Thursday, April 8, 2010

Thursday - Dienstag, I think - in Berlin

No, it's Donnerstag. A stunning spring day in beautiful downtown Berlin. I’m happy to say that enough of my high-school German has come back for me to flounder through, when I accost those few people who don’t speak English. "Ich kann ein bischen Deutsch sprechen." Ja!

One thing that amazes me here, in general, is the orderliness of the crowds, who stand at red lights even when there’s no traffic. The guards in the museums are very stern and strict. Even though on the streets, there’s a vitality even more anarchic than London’s, if possible, the backbone of German politeness and good behaviour pokes through.

And then there’s the haunting that I spoke of yesterday. On my way this morning to the art gallery, first I went through Potsdamer Platz, where again there are actual segments of the wall, photographs of it, and memorials to the hundreds of Germans who died trying to get over.

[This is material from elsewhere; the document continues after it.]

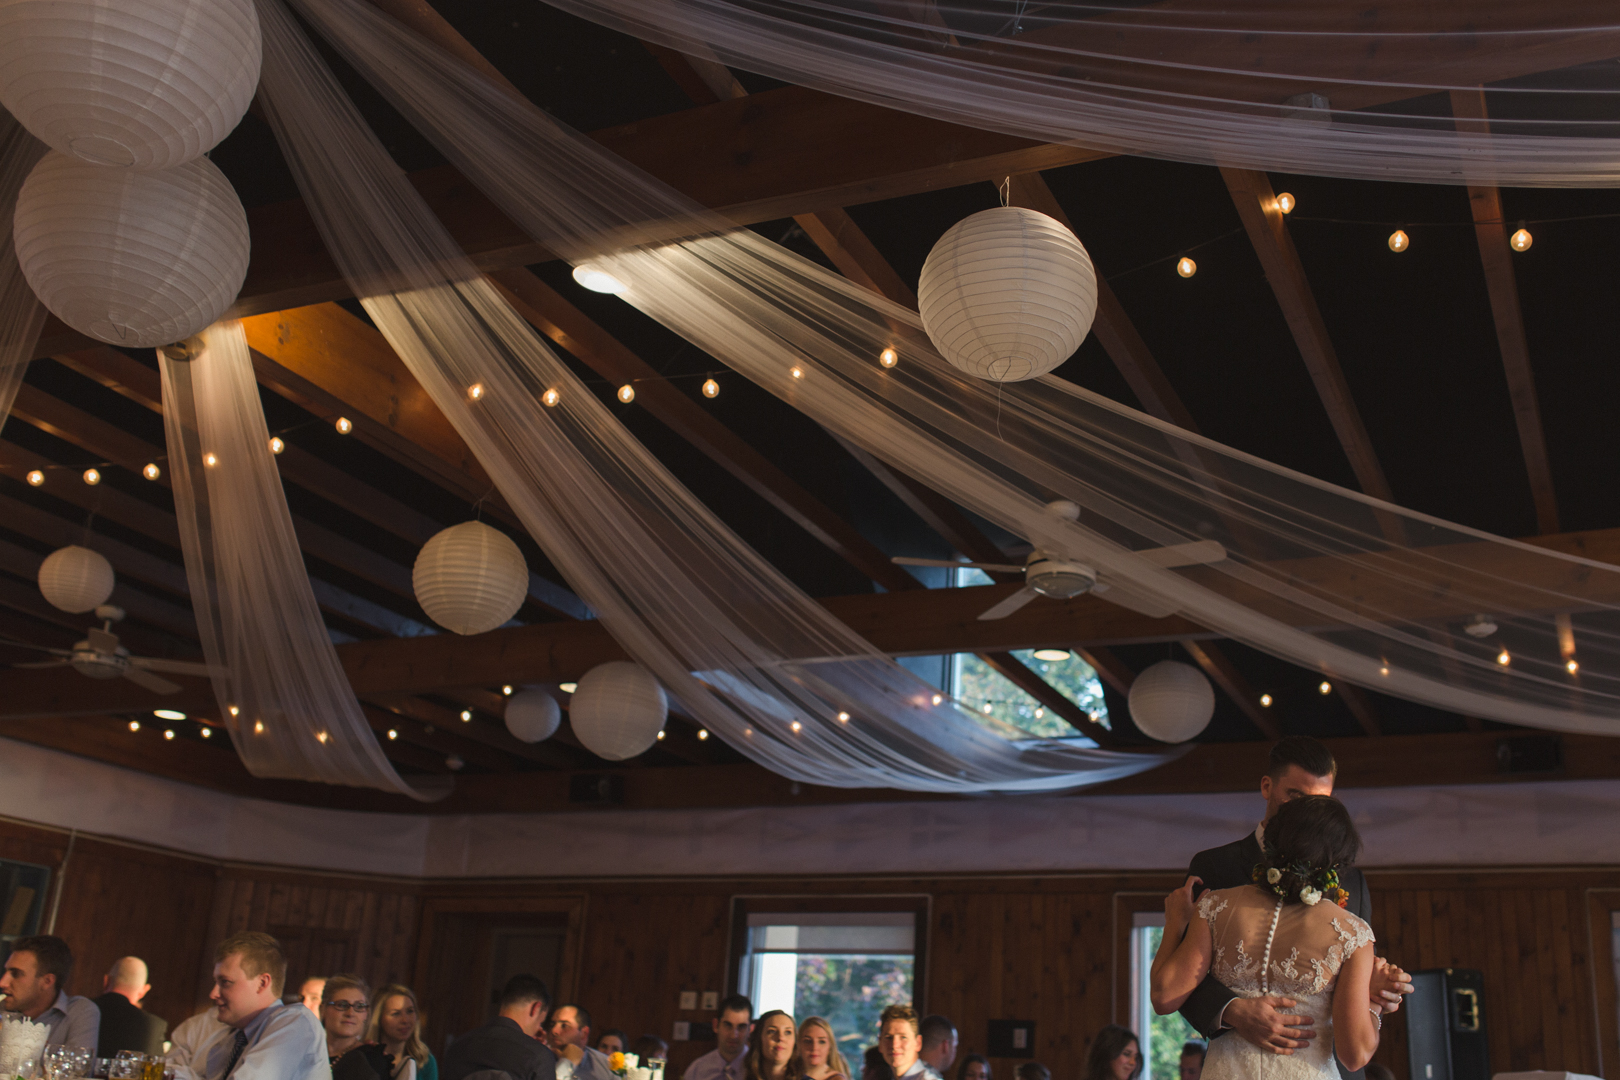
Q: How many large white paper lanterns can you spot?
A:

Then a bit later, there was a notice-board on the sidewalk with pictures, beside it a plaque on the ground. On this spot, it said, were the headquarters of AKTION T4, the Nazi program for the mass murder – “massenmord” - of disabled people and the mentally ill, which was the start of the Nazi programs to “annihilate worthless life” that soon focussed specifically on Jews. There were 6 killing centres, we are informed, where more than 200,000 people “unfit to live” – including social misfits, delinquents and homosexuals – were gassed to death. They show a picture of the Dean of a Berlin cathedral, arrested for protesting these murders, who died on his way to Dachau. And a picture of the man who ran a number of the Aktion T4 programs before moving on, like most of his peers, to continue his work in the camps. His name, ironically, was Christian Wirth.

And then you just move along to see some lovely art. The city is hallucinogenic in that way. You keep encountering traces of lunacy, criminal lunacy of the vilest kind, register it, and move right along. That’s all you can do.

The Gemaldegalerie, the gallery of European art from the Middle Ages to the nineteenth century, is vast, as these museums are, and very confusing, with little rooms leading to and from big ones, so that you end up turning in circles to be sure you’ve seen everything. For once, I did get the headset, because there were no explanations beside the paintings as there are in London. A big collection, no surprise, of German and Dutch masters, Holbein, Durer, Cranach – a wonderful 1546 canvas of “The Fountain of Youth,” which shows droopy hairless old hags arriving at a swimming pool, frolicking naked and emerging the other side as bouncy young things about to go to lunch. Bosch showed the horror of the world, Breughel also, complicated busy scenes with horrible human beings, devils and fools. Rubens, Van Dyck, Frans Hals, lots of beautiful Rembrandts, and here – Bruce! To Berlin immediately – two Vermeers, a young cavalier tempting a young woman with a glass of wine, and a young woman in the ubiquitous yellow top, holding a pearl necklace to her perfect neck.

An English room, a Spanish room, some Poussins and Lorrains, yes Bruce! – and then to the heavenly Italians. 5 Madonnas by Raphael, Bronzino, Tintoretto, Titian, a few stunning Bellinis including Jesus with a six-pack, Fra Angelico and Fra Lippo Lippe. And we leave through a room of Botticellis. How light, how fantastical the Italian scenes seem by then, with their stunning Marys, clouds of angels and golden haloes.

After that lengthy journey through western art, and a picnic lunch of a piece of cheese stolen from breakfast with a crusty bun, I decided to see the famous shopping and strolling street, Kurfurstendamm, which took an hour-long walk to get to, beside the Tiergarten, an enormous and gorgeously wild city park. Wished I’d rented a bicycle. This is a great bicycle city, flat and very spread out. I have been lusting after the bicycles, beautifully designed and sturdy with high wide handlebars. And also the shoes – the Germans make marvellous shoes. I was glad mine were comfortable today – lots of walking. The street was wide and impressive, the Champs-Elysees of Berlin, people sitting in sidewalk cafes, and the usual high-end shops as anywhere. Wandered more happily in the side streets – gracious tall old dwellings painted many different colours and in many different styles, unlike New York or London or Paris.

Bravely took the S-Bahn back, the elevated railway – Berliners all day were great, helping me figure things out. The railway glides over the city. Went as far as Alexanderplatz, one of the youth centres of the city, and walked back. Arrived at 5 p.m. after an entire day, from 9.30, on my feet.

Now I’m stretched out on my bed, drinking a glass of German wine, eating an apple, writing to you. I went to the Philharmonic building after the gallery and found out that tomorrow, Bach's "St. Matthew Passion" is playing, Simon Rattle conducting the Berlin Philharmonic. The woman at the hotel called for me; it's sold out, but there are standing room tickets. I may do a lot of standing tomorrow. Because just as this country symbolizes the worst of human nature, it also produced the most sublime - Johann Sebastian Bach. Not to mention Franz and Georg Freidrich and Ludwig and and all their colleagues.